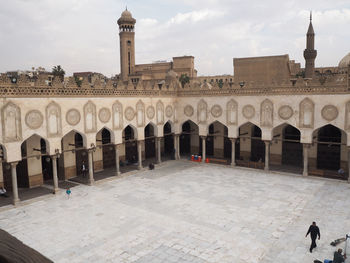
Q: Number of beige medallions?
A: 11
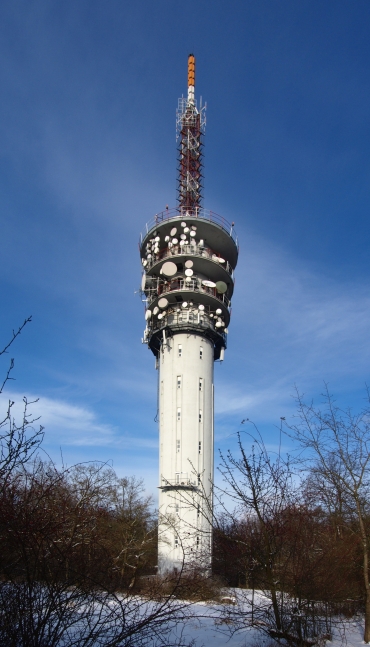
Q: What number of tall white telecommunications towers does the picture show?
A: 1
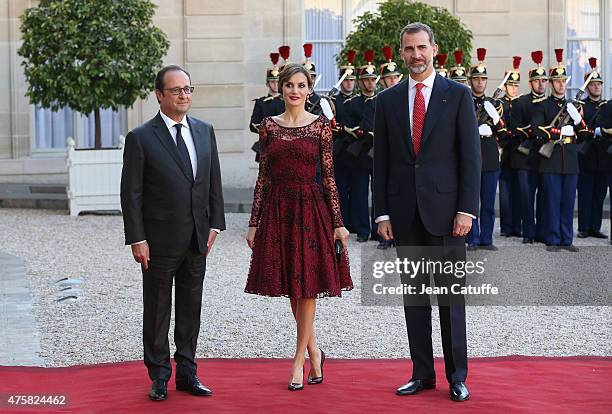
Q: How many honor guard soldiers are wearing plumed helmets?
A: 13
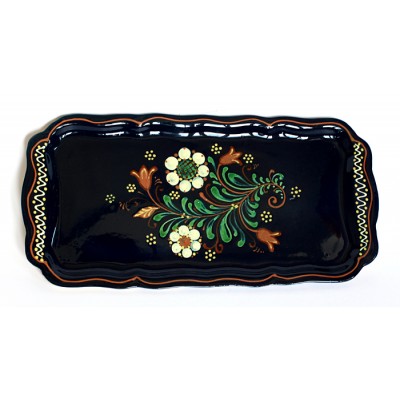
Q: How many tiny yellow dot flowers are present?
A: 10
-----
» What the task requires: Any picture in the listing above gets left out; output the rest exactly.

» Answer section:
Q: Number of beige medallions?
A: 11
Q: What number of tall white telecommunications towers does the picture show?
A: 1
Q: How many honor guard soldiers are wearing plumed helmets?
A: 13
Q: How many tiny yellow dot flowers are present?
A: 10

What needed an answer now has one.